Stored items
====

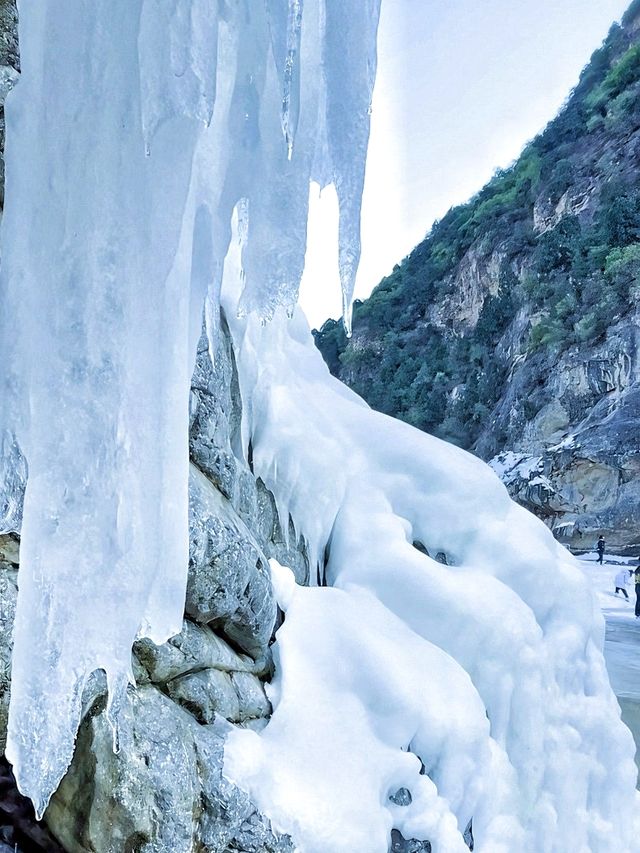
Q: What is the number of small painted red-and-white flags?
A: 0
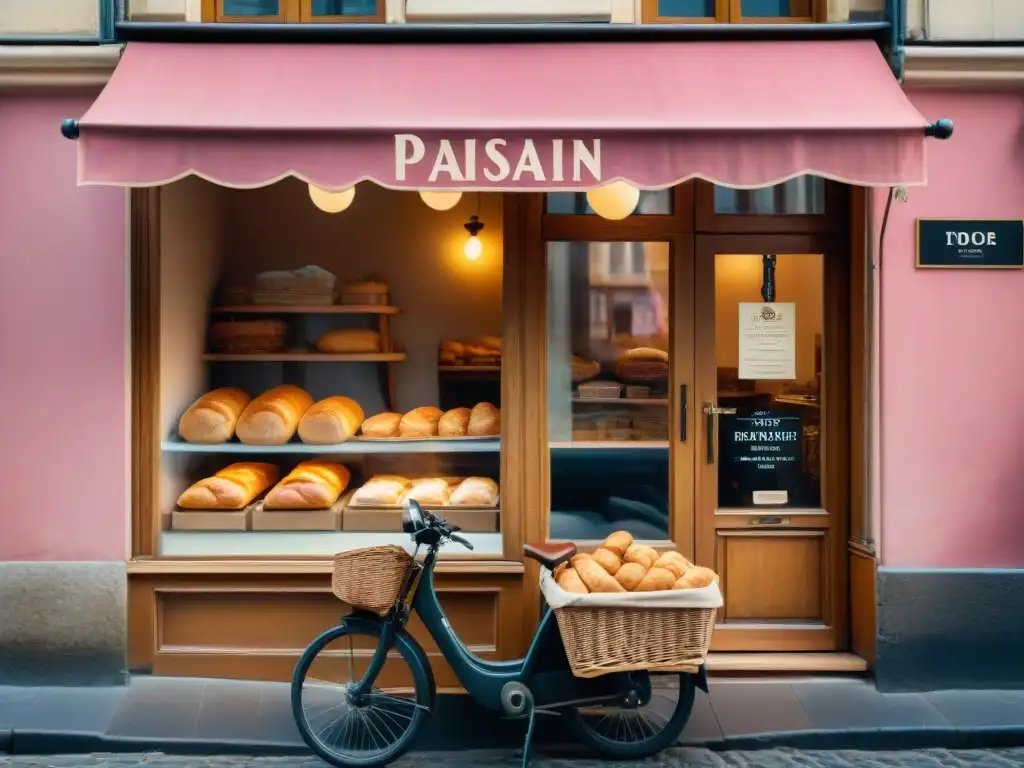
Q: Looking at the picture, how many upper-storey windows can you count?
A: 2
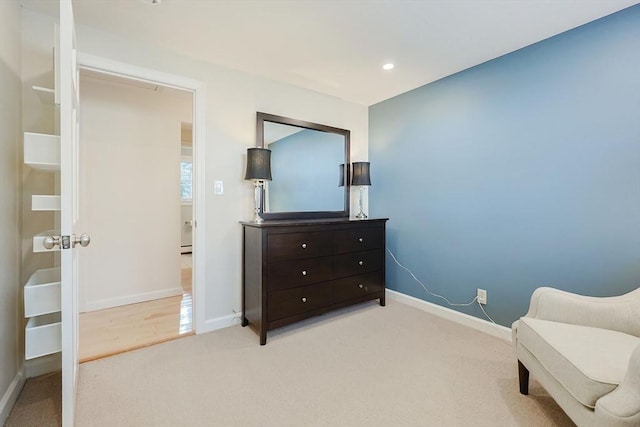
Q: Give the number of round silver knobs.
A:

====

* **EXERCISE INSTRUCTIONS**
The word "number" may appear in several lines of the data; copy every line where it does.

* **SOLVED PROBLEM**
Q: What is the number of small painted red-and-white flags?
Q: Give the number of round silver knobs.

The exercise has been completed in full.